Reproduced from The Telegraph’s Rory Smith on 31 Jan 2011 – Sir Alex Ferguson has now seen an incredible 1,069 football club managers lose their jobs since taking charge at Old Trafford in 1986. To him, those figures indicate that managers’ lifespans are growing shorter by the season. In an ESPN exclusive interview in conjunction with the League Managers’ Association, the Scot suggested it was proof that the new breed of club executives must be taught that patience breeds success.
“There is a trend at the moment to short term management” he said “you hope it goes in cycles. Me and Richard Bevan – LMA chief executive, have been talking about educating directors about the game” he revealed “you are getting people from abroad and the old style of chairman is gone, the old chairman who used to love his club and love to be there on a Saturday to have a brandy after the game.

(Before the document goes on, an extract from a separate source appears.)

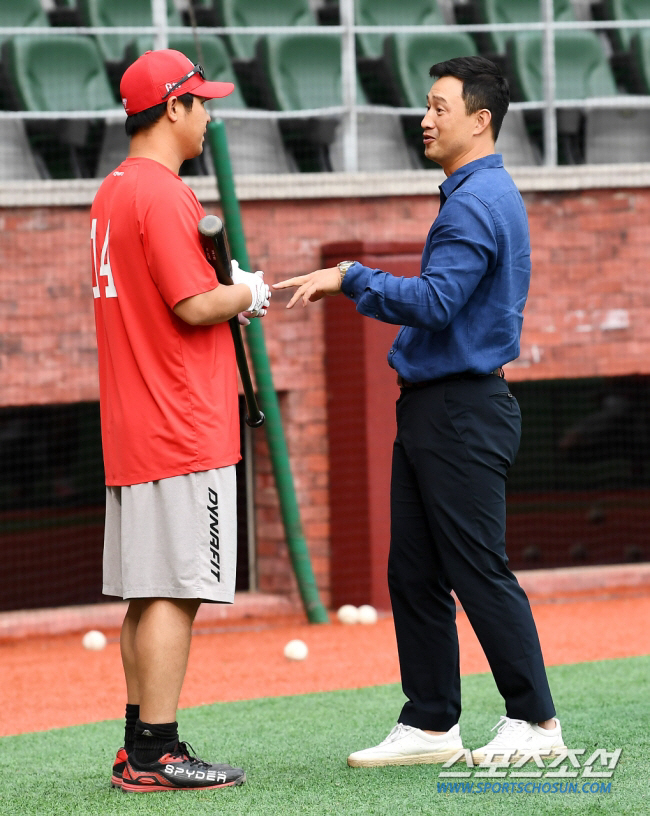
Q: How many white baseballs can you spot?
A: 4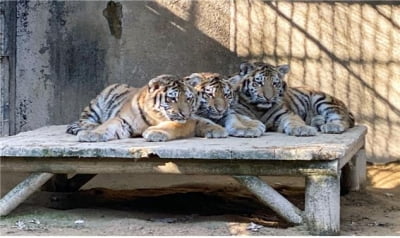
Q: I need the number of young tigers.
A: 3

We have got very aggressive, very ambitious directors and I think people’s natures have changed a lot in the last 30 years. I have got a great photograph of Manchester United and Leeds players scrapping in the middle of the pitch and the crowd are absolutely motionless. There is not a bit of emotion in the fans.
Nowadays, anything that happens, they are screaming over the top of each other. The emotions of the support have generated a different atmosphere in the grounds. It gets through to the boardrooms and these directors panic like hell”
Ferguson, of course, has benefited from both the patience of United’s board and despite occasional doubts in the late 1980’s, the club’s fans in his 24 years at Old Trafford.
So successful has his time there been that the Scot believes he has put aside the fear of failure that drove him as a younger man, with his victories now satisfying the “responsibility” he feels to those supporters who stood by him.
“That fear was maybe with me when I was young” he said “you know you have to be successful and it probably drove me on. Now it is that once you have got ingrained in the fabric of the place, you have a responsibility to win.
Of course I have had to change as a manager to be successful. You have to adapt to the individuals and the characters of the people we deal with now. It’s a different human being we’re dealing with now, a much more fragile human being.
Facilities are better, the quality of life is better. The people I’m dealing with nowadays seem to be more cocooned by their pay or their agents or their egos, so you have a different person altogether.
You naturally alter yourself as it goes along. And of course being at the club 24 years gives me the time to do that. Some other managers unfortunately don’t get that time we have always had here.”
Will there EVER be another Sir Alex Ferguson in English football?